The Passion of the Christ
This past weekend my family and I went to see Mel Gibson's Passion of the Christ. The liberal news media had initially been quick to look at the movie through their politically-correct colored glasses, usually without even actually watching it, and come up with their version of what it was going to do. They predicted all sorts of social upheaval and evil actions by Christians. Once again, their stories were full of themselves and devoid of truth.

We know that the Word of God we read between the covers of our Bible every day appears as simple books, chapters and verses on the surface. But anyone who has studied it knows that it is filled with meaning that is applicable to thousands of situations going on in millions of lives. The third chapter of Second Timothy says, "16) All scripture is given by inspiration of God, and is profitable for doctrine, for reproof, for correction, for instruction in righteousness: - 17) That the man of God may be perfect, thoroughly furnished unto all good works." I believe that Mel Gibson has, by the inspiration of God, succeeded in bringing God's Word to the movie screen. In the same way that King James brought the Bible alive to English readers, Mel has brought the story of the Crucifixion to life for movie goers. Anyone watching The Passion of the Christ with an open heart will be profoundly touched in some way.

I can't tell you how the movie might affect you, any more than I can tell you what God's plan is for your life. If you have rejected Him, you may see yourself in the mob. If you have denied Him, you may see yourself in Peter. If you have made fun of Him, you may see yourself in the Roman soldiers. If you have allowed Him to save you from your sinful life, you may see yourself in Mary Magdalene. At the end of the showing we attended, the audience sat in stunned silence, and then one by one began to quietly leave. I believe it was because all who watch this movie see a little bit of themselves in each character, much like the scribes and Pharisees did in John 8. I know I did.

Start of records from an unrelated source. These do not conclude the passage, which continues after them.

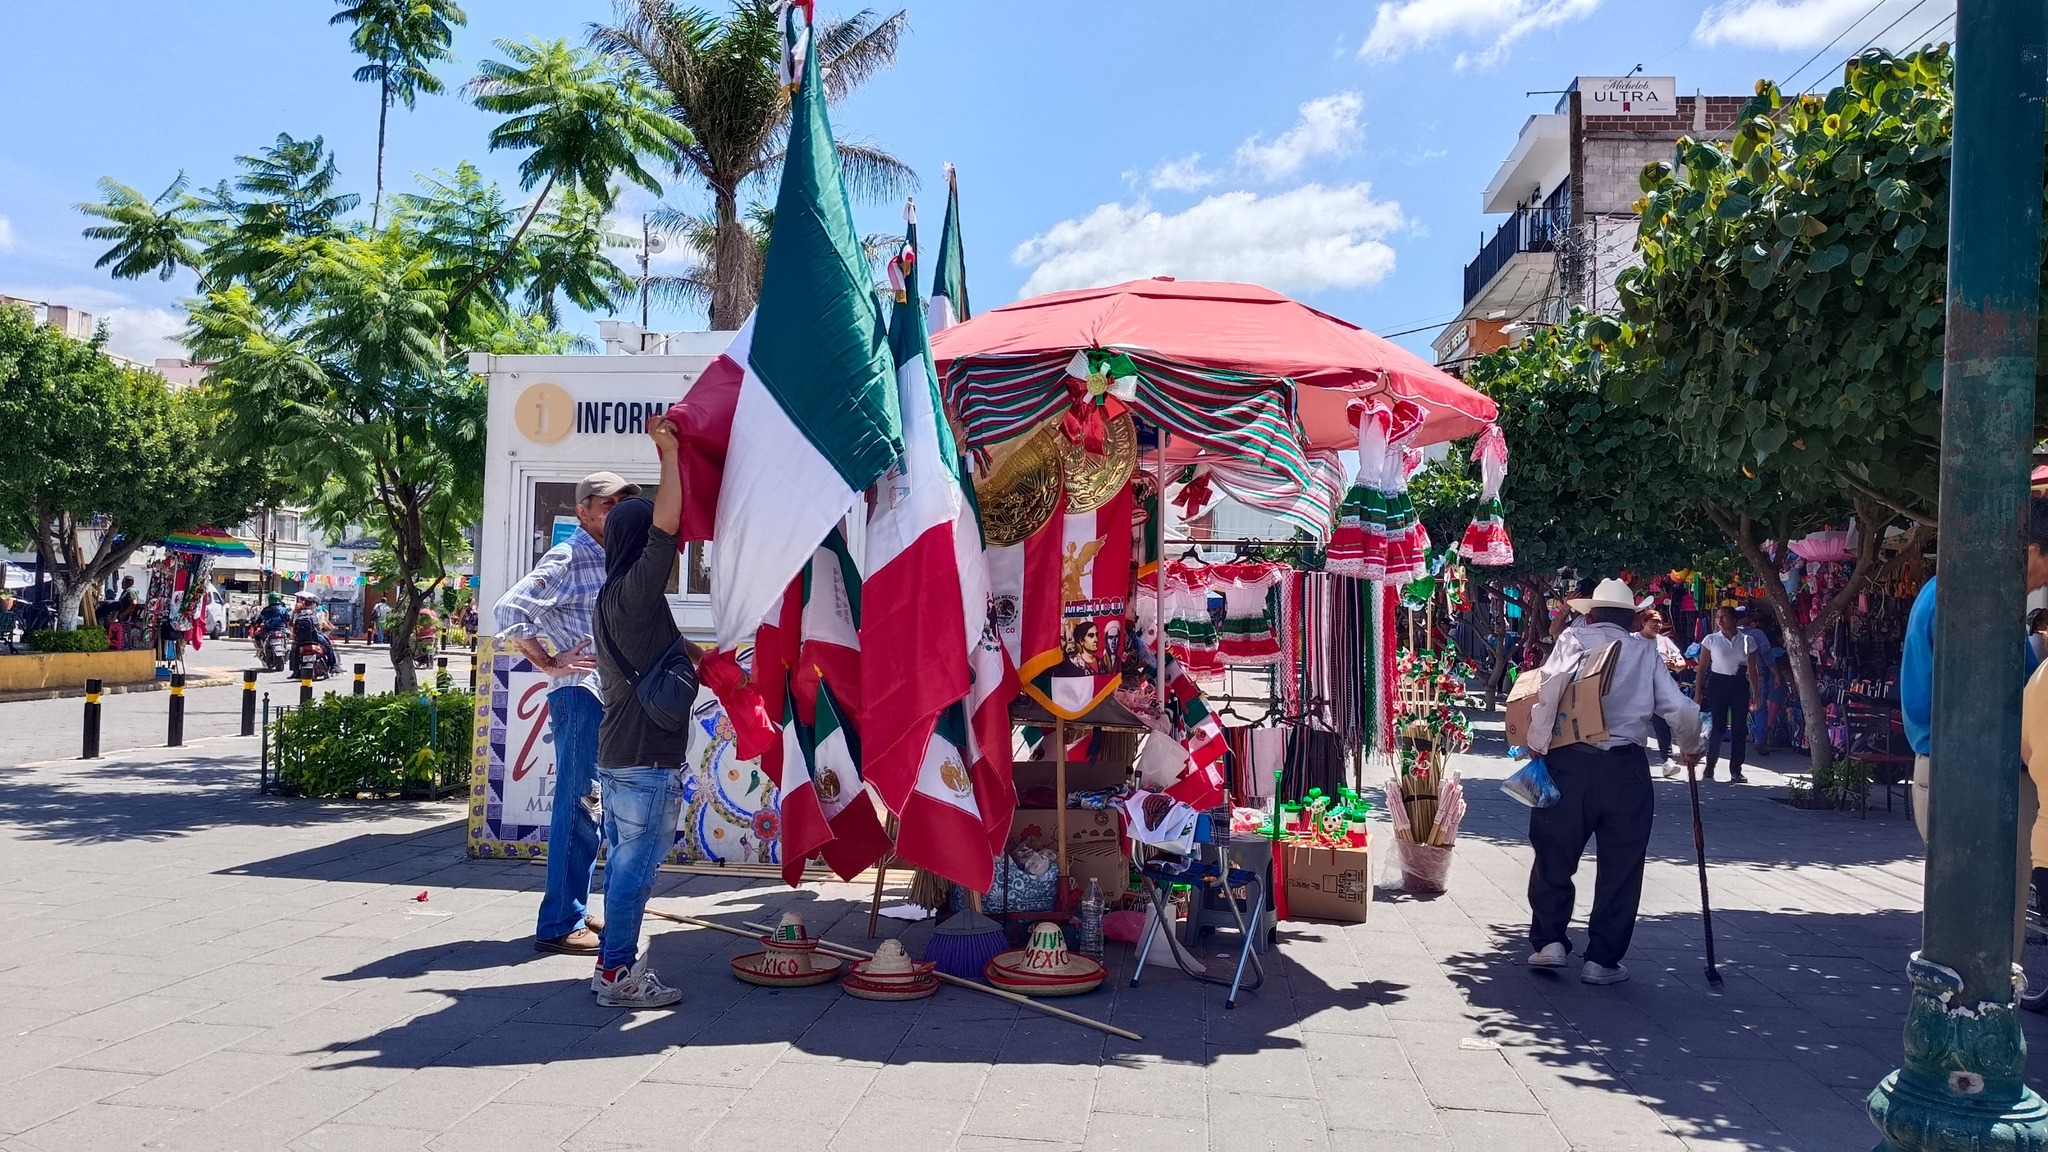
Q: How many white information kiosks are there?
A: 1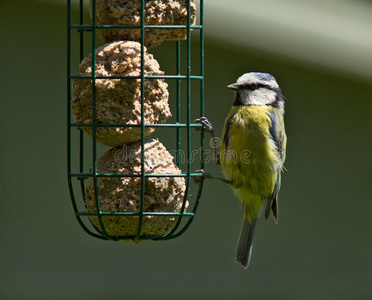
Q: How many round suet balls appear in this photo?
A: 3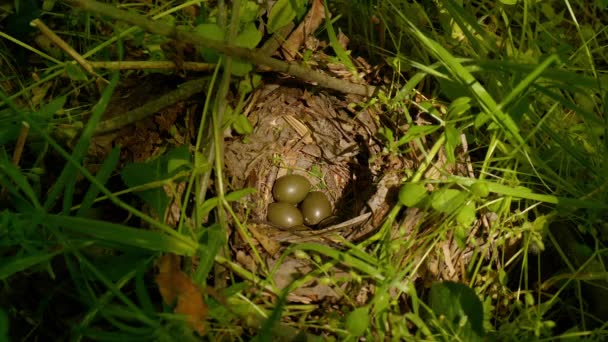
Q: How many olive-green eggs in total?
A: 3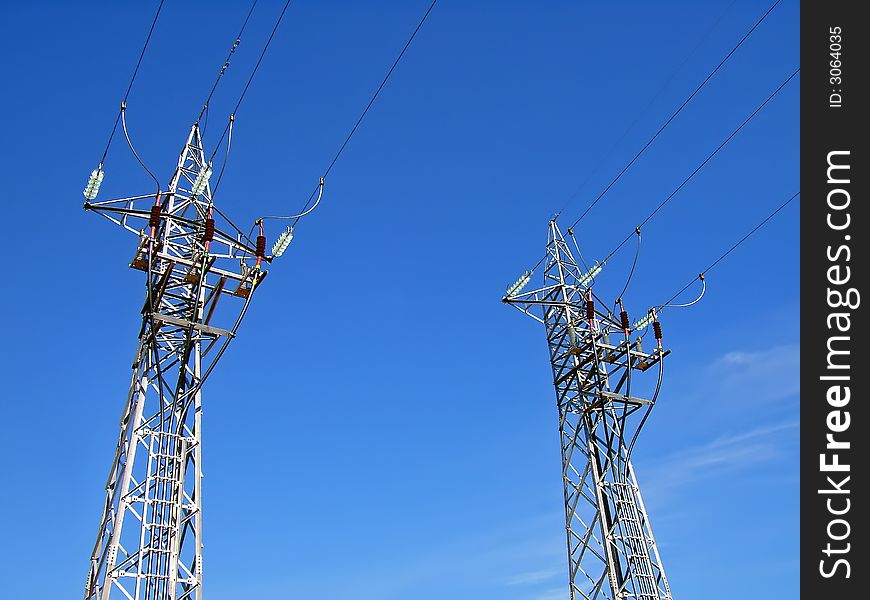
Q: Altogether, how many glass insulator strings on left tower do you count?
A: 3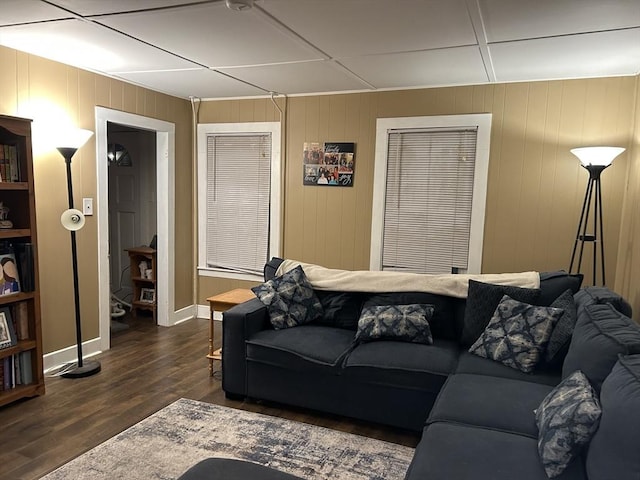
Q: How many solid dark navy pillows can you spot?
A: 2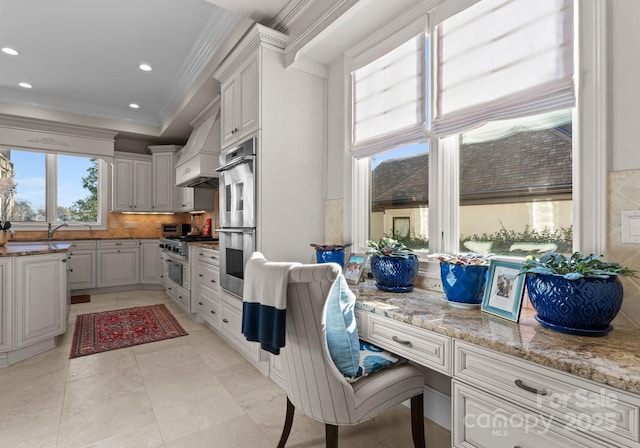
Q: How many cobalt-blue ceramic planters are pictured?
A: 4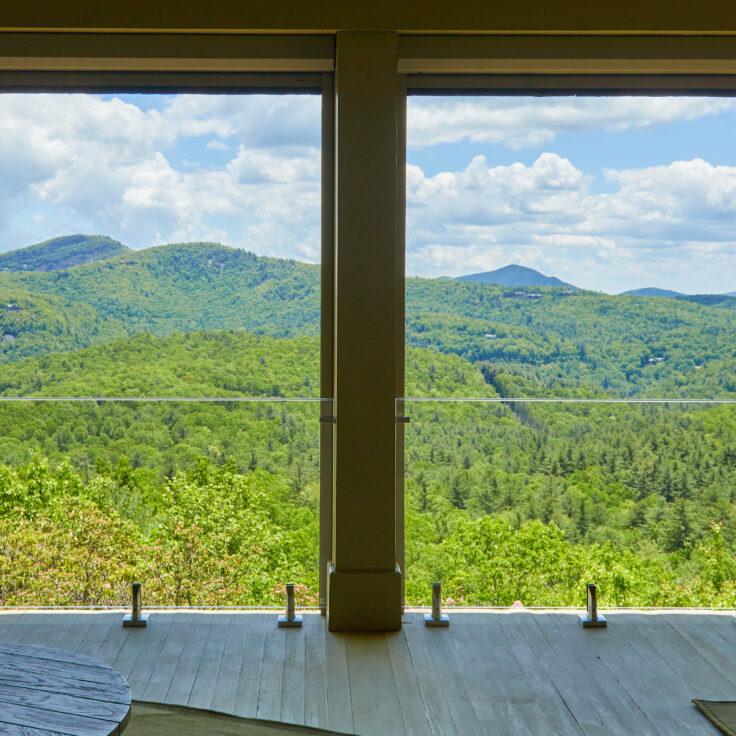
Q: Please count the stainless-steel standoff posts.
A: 4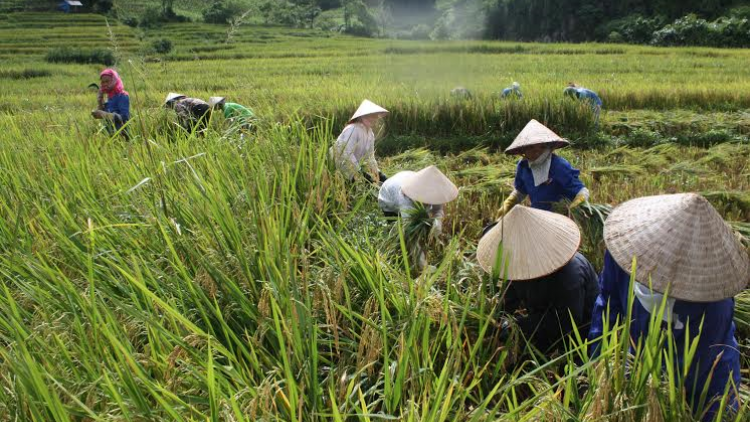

I also know that as we sat there, there was no room in that theater to entertain any thought of hatred towards Jews or anyone else. The intense love that Jesus had just shown filled the room to overflowing. There were times when His eyes met ours, and we were in His presence. If He couldn't hate those who were crucifying Him, how can we ever be justified in hating anyone. Neither did we think for a moment about the fact that the movie we had just seen wasn't in the English language. Mel Gibson simply transported us to the place and point in time where Jesus gave up His life for us. Mel didn't tell us about it, he showed it to us. We didn't hear about it, we experienced it.

I have been asked if the movie is good. I believe it is inspired and very well done - or should I say perfectly done. Yet, when I am asked if it is good, I can not bring myself to respond with a simple "Yes". To do so would compare it to other movies. There has never been a movie with the power of this one.